C’était vrai, au fond, que Jacqueline ne connaissait pas Yves, qu’elle ne l’avait probablement jamais rencontré. Où avait-elle donc alors puisé les renseignements si complets qu’elle possédait déjà sur son compte ?… Car elle n’ignorait rien à son sujet, ni son nom, ni sa belle mine, ni son expression de figure, ni son état, rien… Pourquoi donc s’en être cachée et avoir répondu : non, à l’interrogation, en réalité bien indifférente de Marcelle, si ce n’est qu’elle la supposait tout à coup pleine de sous-entendus ? Et il lui vint la sorte d’embarras qu’on éprouve à être surpris un mensonge aux lèvres.
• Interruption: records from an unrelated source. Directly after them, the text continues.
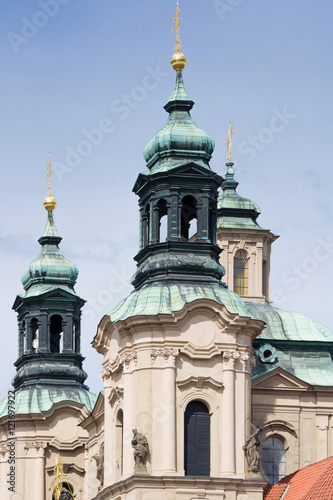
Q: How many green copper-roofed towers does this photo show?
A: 3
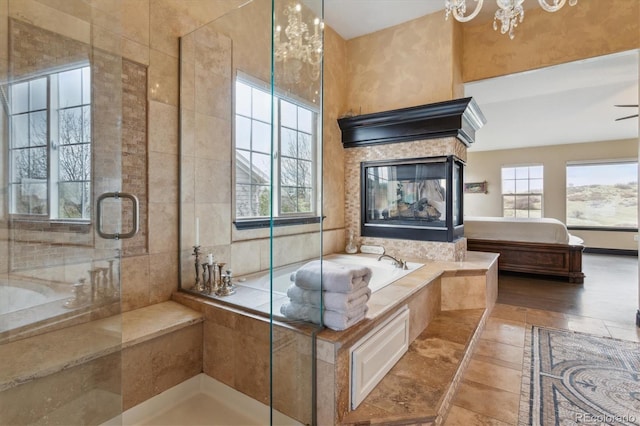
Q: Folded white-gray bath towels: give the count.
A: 3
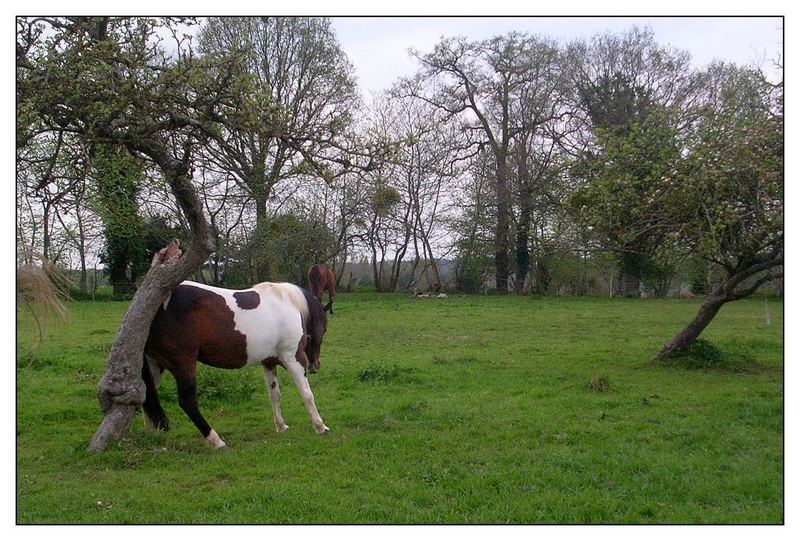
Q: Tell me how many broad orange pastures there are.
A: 0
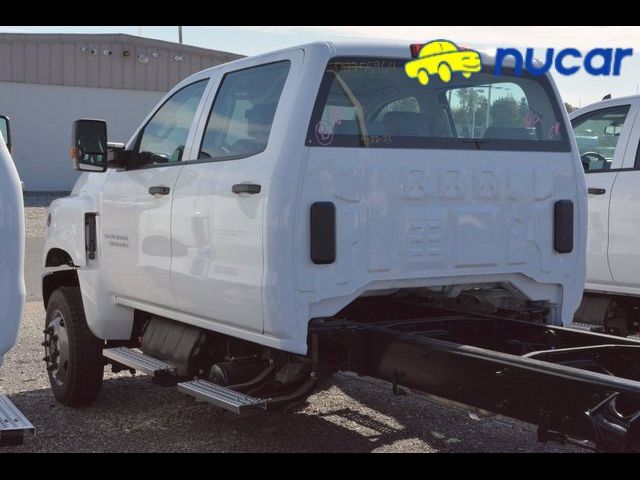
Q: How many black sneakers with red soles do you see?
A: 0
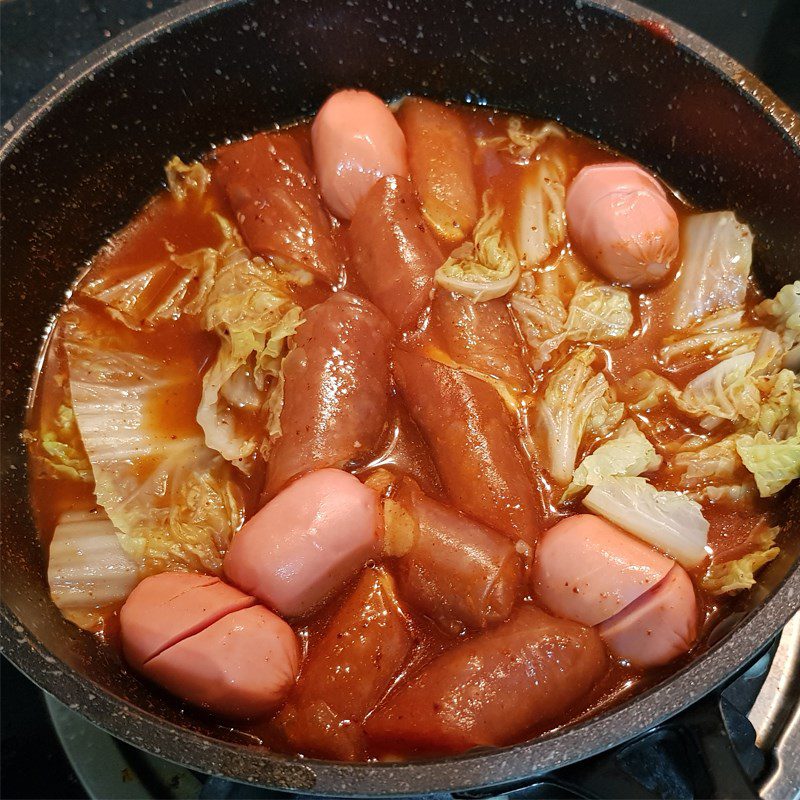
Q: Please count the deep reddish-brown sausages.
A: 9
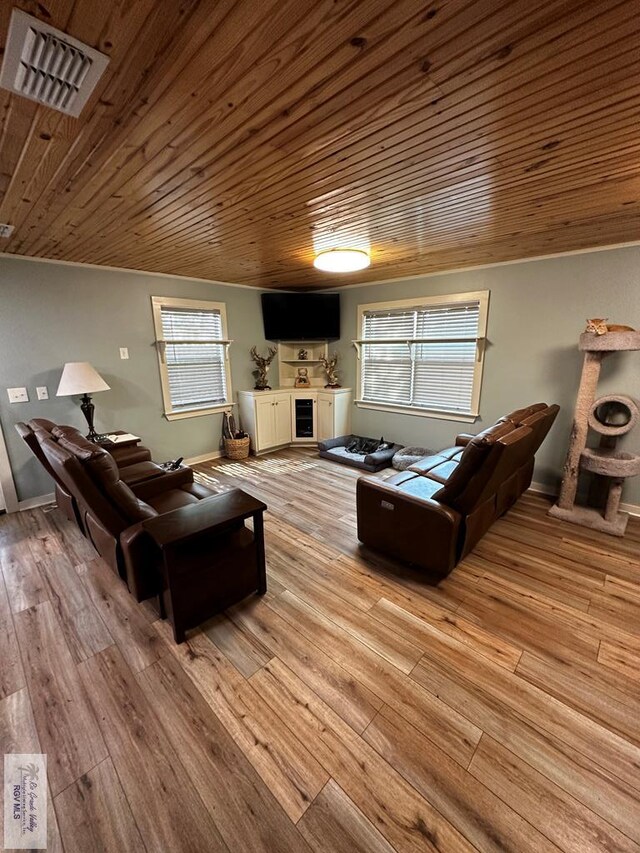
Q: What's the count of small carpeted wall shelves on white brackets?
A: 0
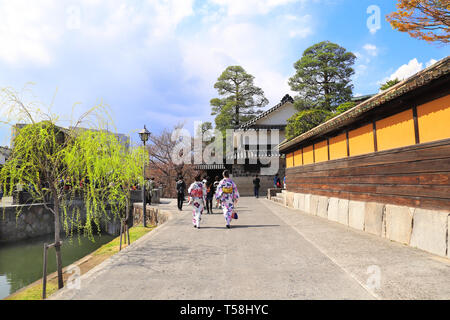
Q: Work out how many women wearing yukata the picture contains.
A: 2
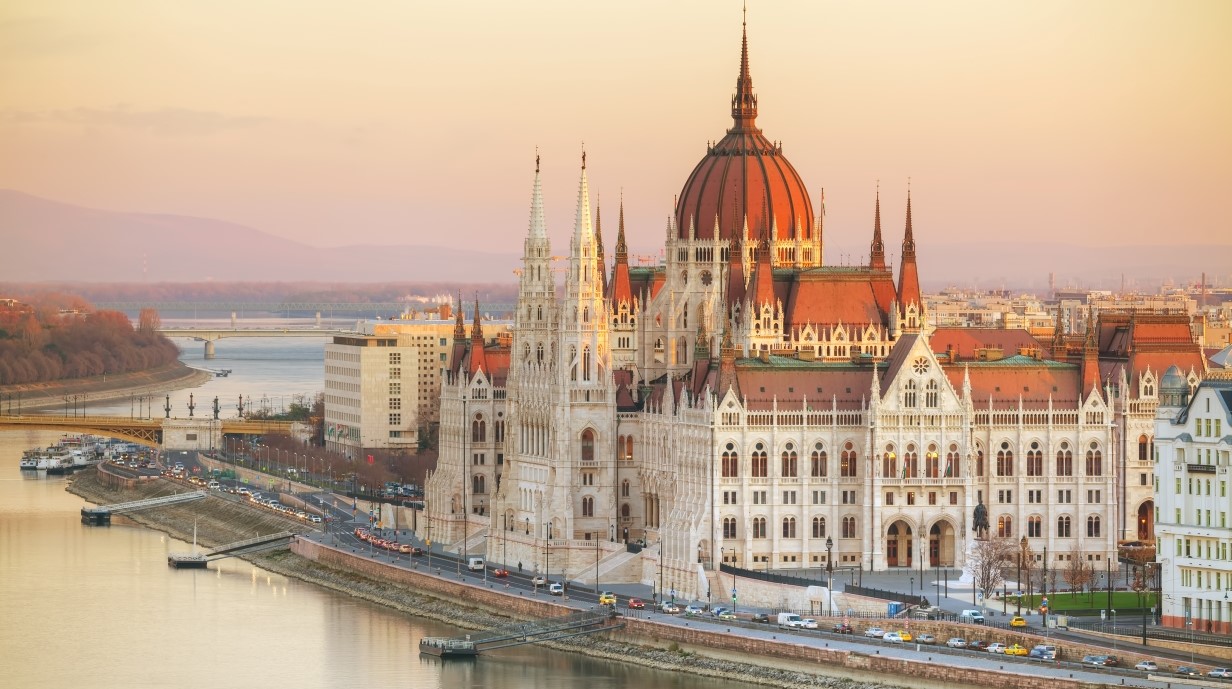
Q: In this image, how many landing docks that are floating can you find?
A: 3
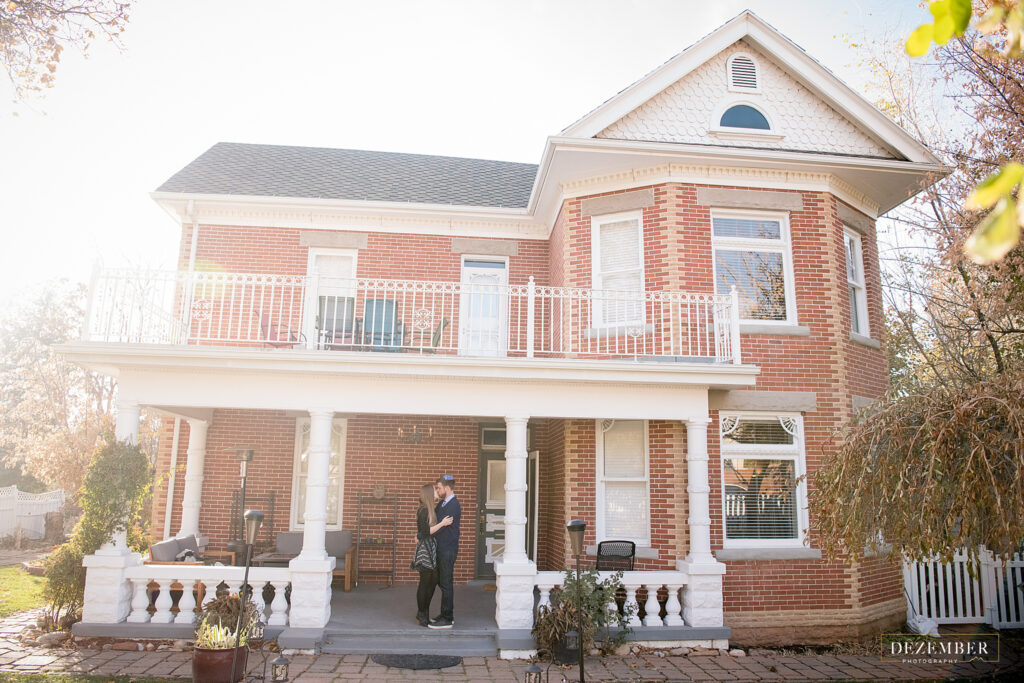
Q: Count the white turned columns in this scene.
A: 5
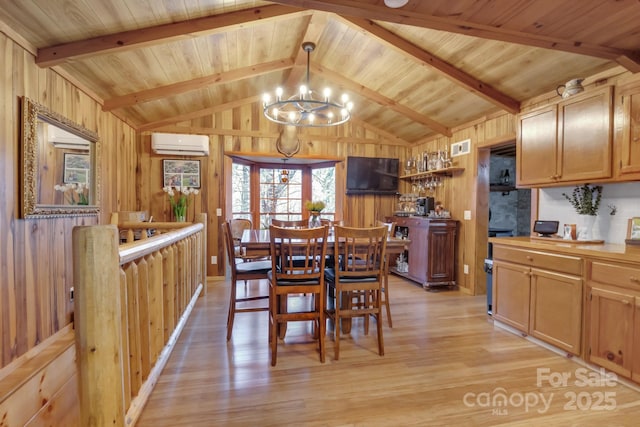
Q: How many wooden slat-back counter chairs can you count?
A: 6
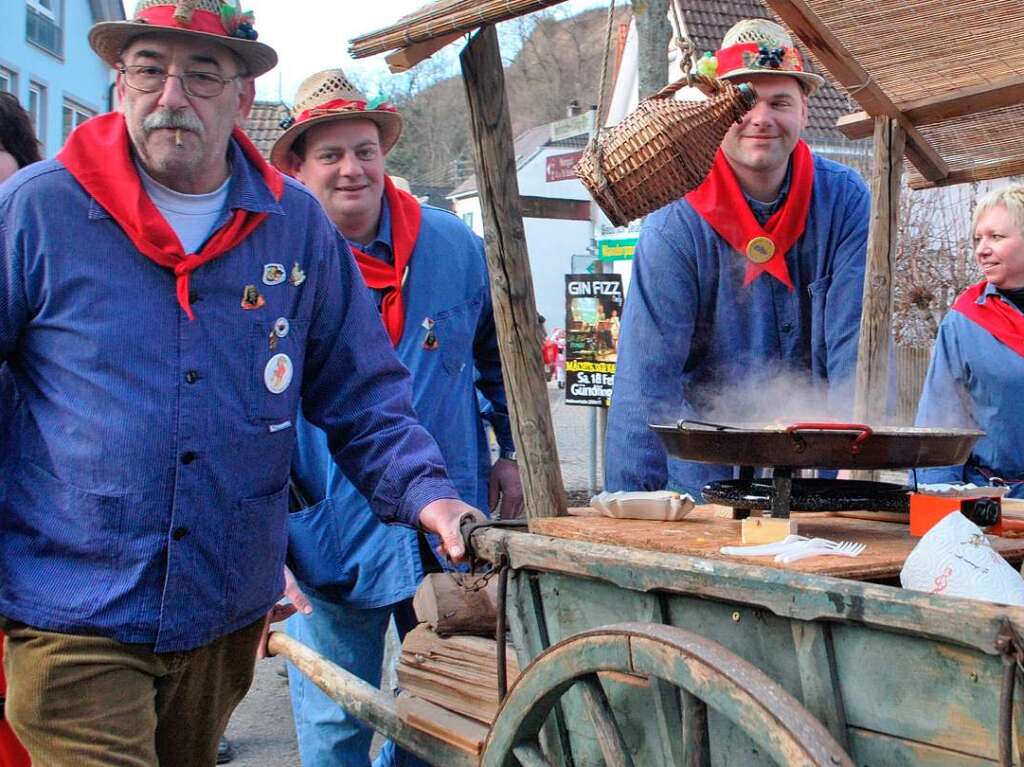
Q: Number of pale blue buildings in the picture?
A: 1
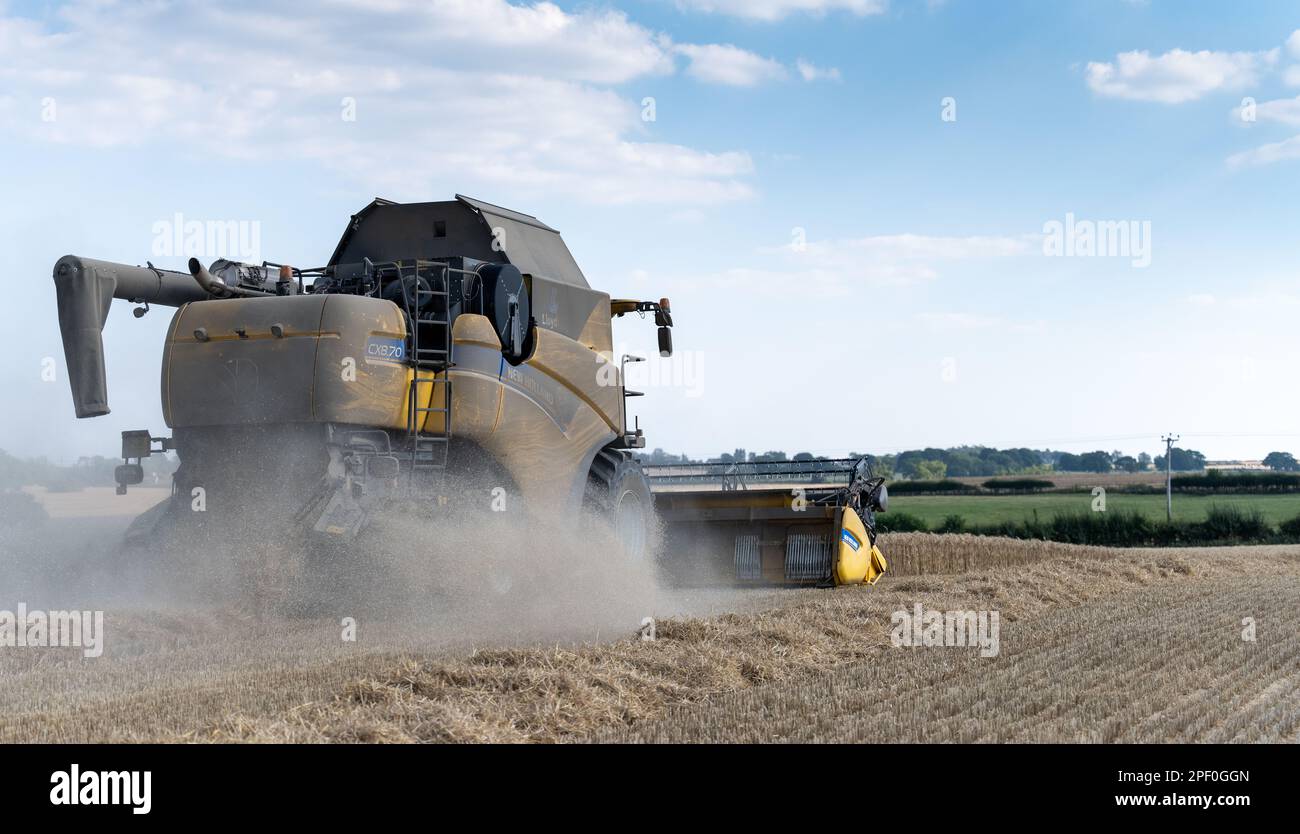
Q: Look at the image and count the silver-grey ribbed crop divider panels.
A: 2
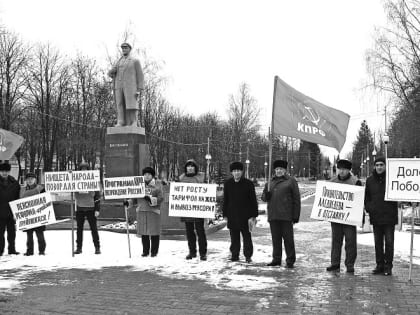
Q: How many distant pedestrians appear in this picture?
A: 0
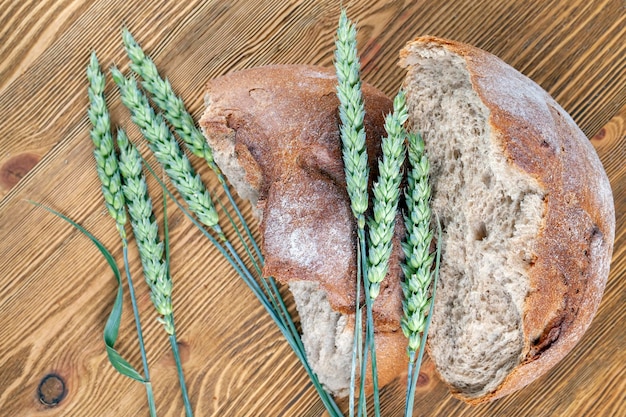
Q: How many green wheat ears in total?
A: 7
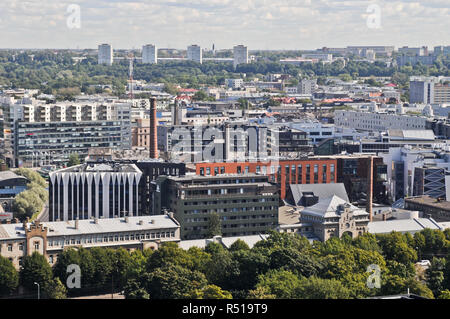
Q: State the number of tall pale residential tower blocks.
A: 4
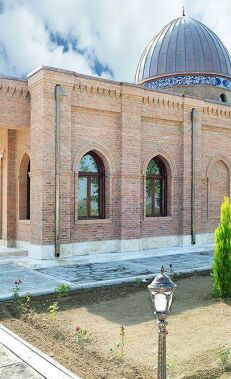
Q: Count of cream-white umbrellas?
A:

Elle ne savait même plus où poser son regard et elle cherchait en vain les mots avec lesquels elle eut pu renouer la conversation. Subitement, comme très intéressée :

— « Oh ! Marcelle, tu possèdes une cheminée normande dans ta maison ? Que c’est charmant. »

— « Les chenets, va, ma Jacqueline, ce n’est pas là l’endroit où je pose le plus souvent les pieds. »

— « Si tu permets, je viendrai moi-même y jeter une bûche, l’un des premiers beaux soirs d’automne. »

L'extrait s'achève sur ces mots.